[Stored items]
---*---

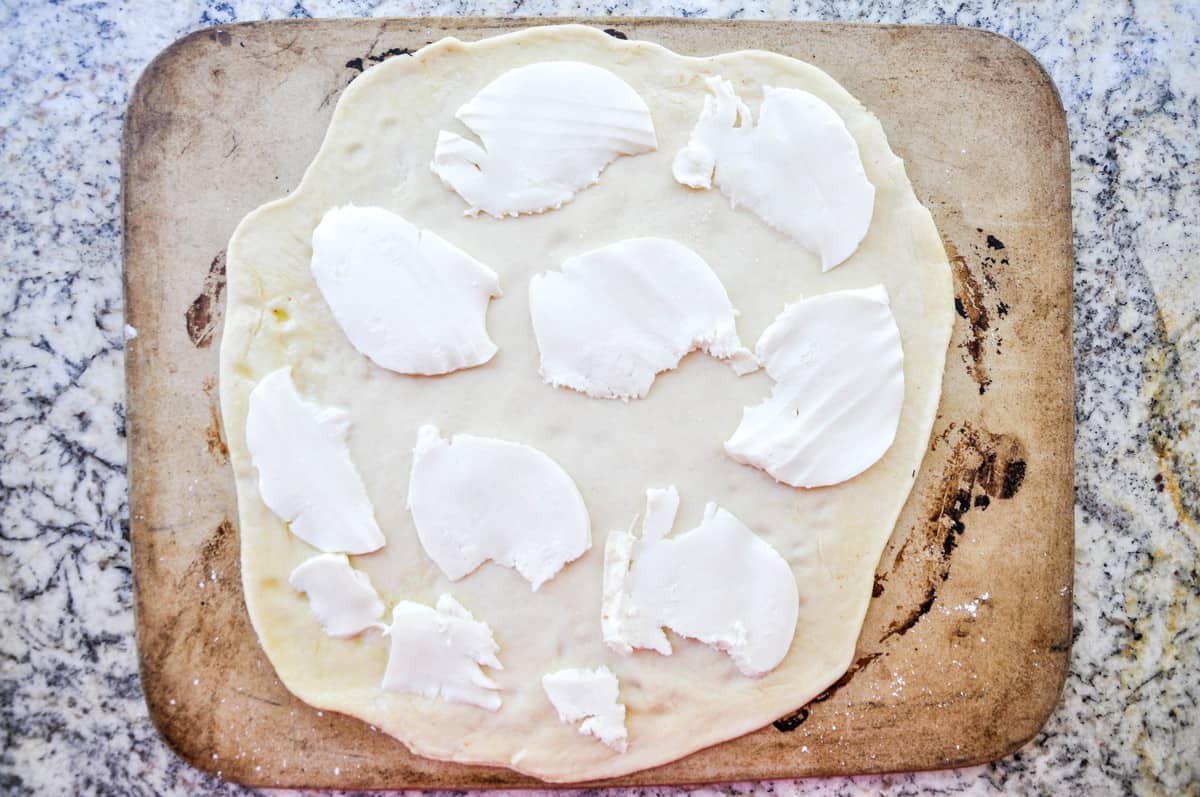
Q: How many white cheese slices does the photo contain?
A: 11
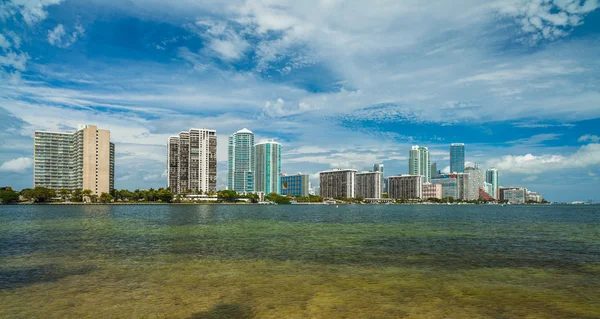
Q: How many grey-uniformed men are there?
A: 0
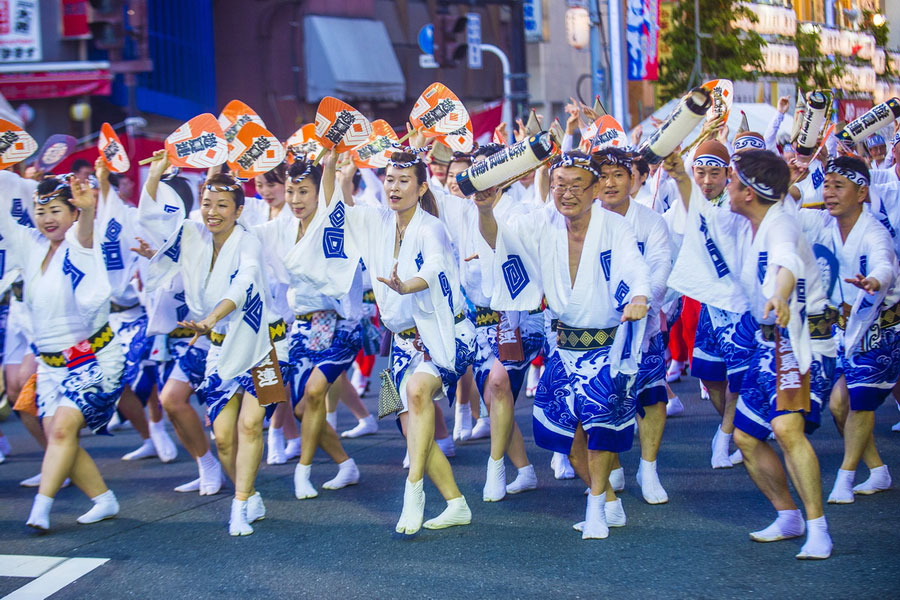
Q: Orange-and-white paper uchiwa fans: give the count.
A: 12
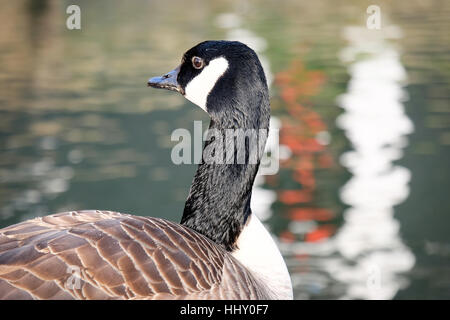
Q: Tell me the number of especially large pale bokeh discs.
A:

---*---

What this task involves ▸
The line with "Q: Tell me the" and all the lines after it in the records above are to be output exactly, with nothing added.

Reply ▸
Q: Tell me the number of especially large pale bokeh discs.
A:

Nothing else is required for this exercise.